Jonathon Biggins, Drew Forsythe and Phillip Scott and written and performed the popular Wharf Revue since 2000 and are widely known for their stage and TV show Three Men and A Baby Grand. Their theatre, opera and TV pedigrees are long enough to use 6 point font on the program and they have been joined by Amanda Bishop to play the girl parts.

If (unlike me) you can't sing along to The Mikado and quote Don Watson, don't remember Bill Hayden or watch QandA and Media Watch,  you'll miss the intricacies of the wit, but you won't miss the jokes.

As it should be, many giggles are about our newest Prime Minister. The one who looks like a woman. The one who isn't keen on a threesome with the three independents, who are in a bed together. The ranga who might not have red pubes. The one who humiliated Kevin07 because he was rolled by a sheila. The one without a willy. The amount of jokes about our PM's gender outweighed those about her politics. Imagine the uproar if Mrs Slocombe and her pussy had been made floor supervisor at Grace Brothers and you'll be on the same level. None of which makes Bishop's Gillard anything less than a highlight of the evening.

There are other women to lampoon and Amanda Vandstone and Julie Bishop are always deserving targets. I've thought it was because their politics and opinions reek of self-interest, lack empathy and fail to reflect the society they were elected to serve. Nup. We laugh at Julie because she has that weird eye thing and at Amanda because she's fat, and in Italy living "La Dolce Big Eater. Apparently she's also a racist bitch and refers to dagos and wops.

But it's not just unattractive righty women who get the boot. There's Michelle Grattan and her big glasses and Annabel Crabb with her big hair. If you don't read their political coverage and opinion, don't worry because you'll recognise them from the telly and that's all you need to laugh.

So many jokes were based on physical recognition and a political/social knowledge on par with a channel 10 news update. Bob H likes a tipple, Bob B likes a man date, Mark L is bitter, Sarah P is right wing,  Germans are still Nazis (lucky denial rhymes with Seig Heil), hippies and poofs like whales, and it's a cack to call the Japanese yellow bastards if it's in reference to whaling and sung to Gilbert and Sullivan.

Or am I just up on my high horse and siding with the humourless gen X gays, foreigners and feminists who take everything personally and wouldn't know a joke if it fell out of their Holiday Season cracker?

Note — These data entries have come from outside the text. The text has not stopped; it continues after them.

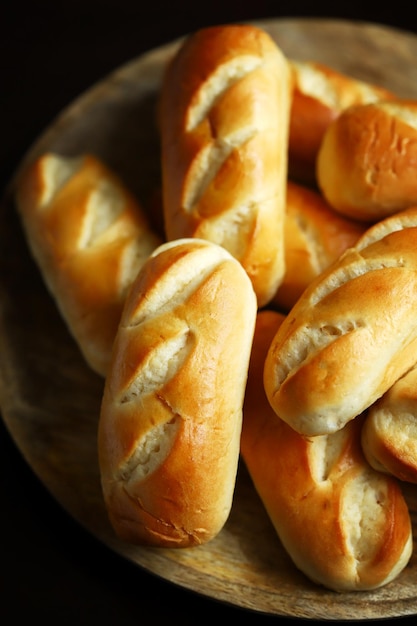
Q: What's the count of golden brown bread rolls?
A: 9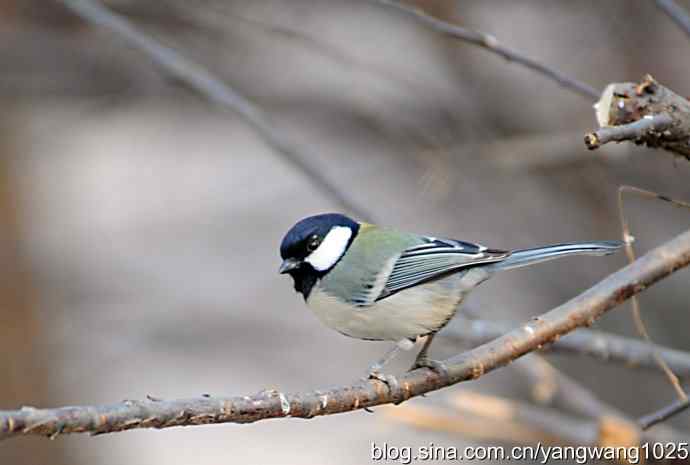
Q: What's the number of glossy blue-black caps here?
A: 1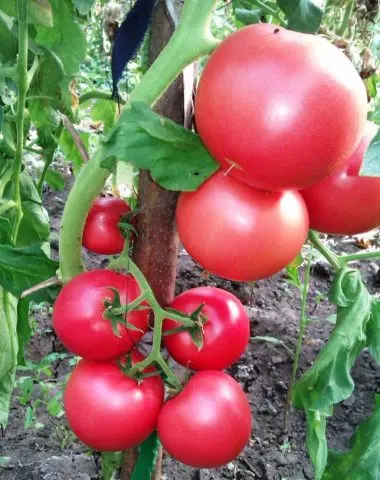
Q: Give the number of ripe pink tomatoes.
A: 8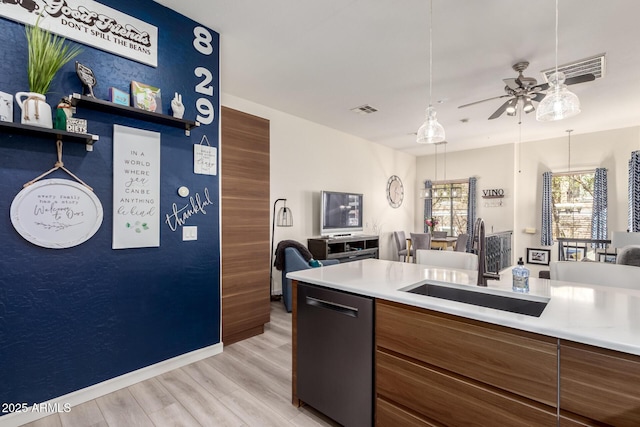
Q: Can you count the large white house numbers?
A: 3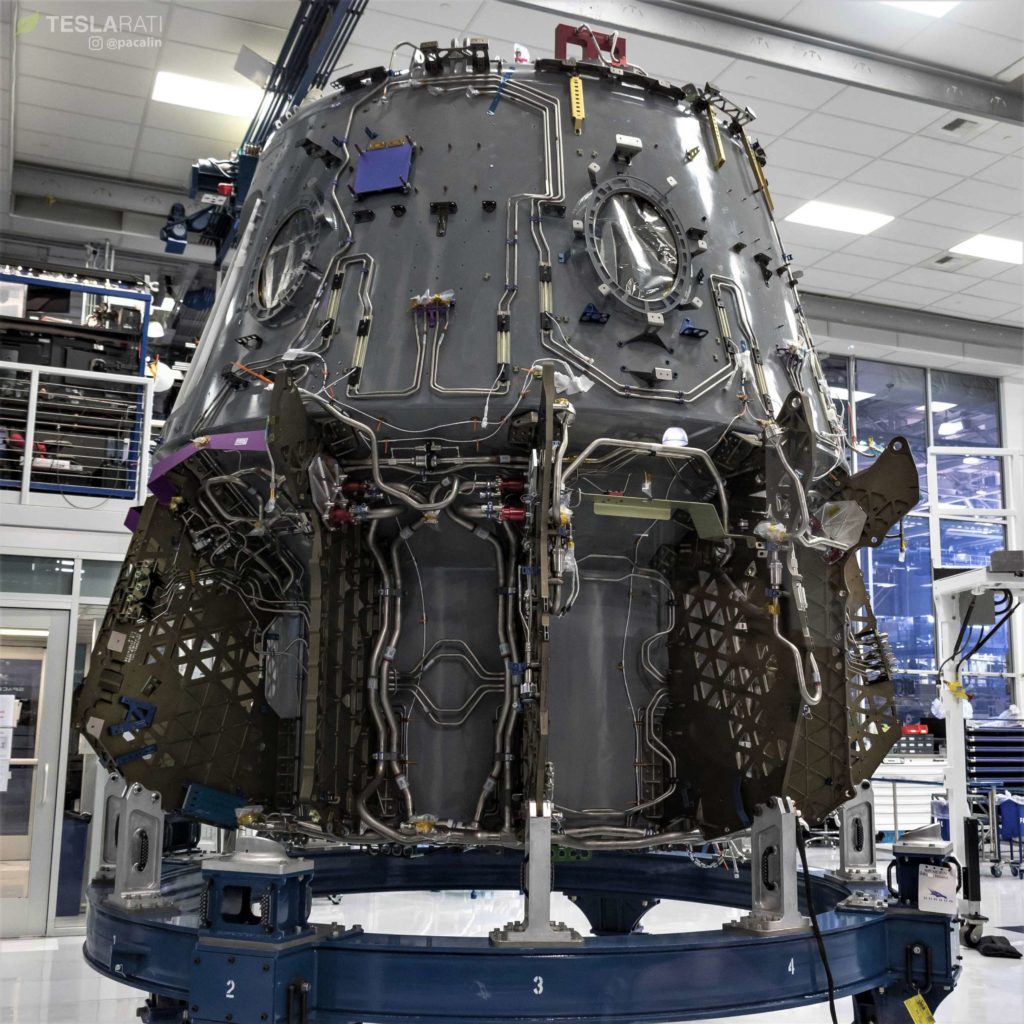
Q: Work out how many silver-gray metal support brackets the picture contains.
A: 5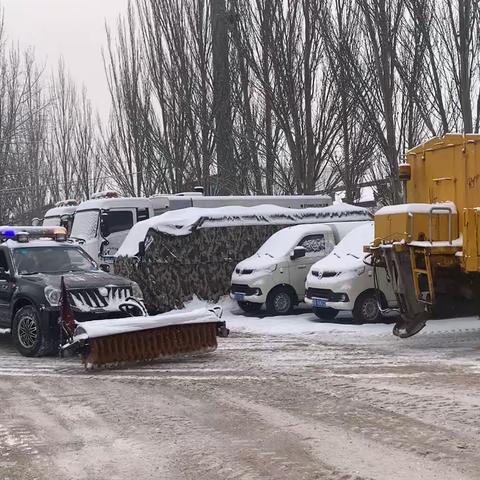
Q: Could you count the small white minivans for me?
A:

What I don't understand was who Not Quite Out of the Woods was speaking to. Surely it's more than wealthy baby boomers who support private education and arts funding and would never discuss politics or religion at a dinner party?  Political satire makes me cry with laughter when it laughs at me. The Don Watson's Party sketch hit the mark with jokes about the intelligentsia who still go to David Williamson plays, remember a time when the Labor party meant something to them and are stuck talking to themselves. It may be elitist humour, but at least it's laughing at people who buy theatre tickets instead of chicks, fats, gays and slanty-eyes.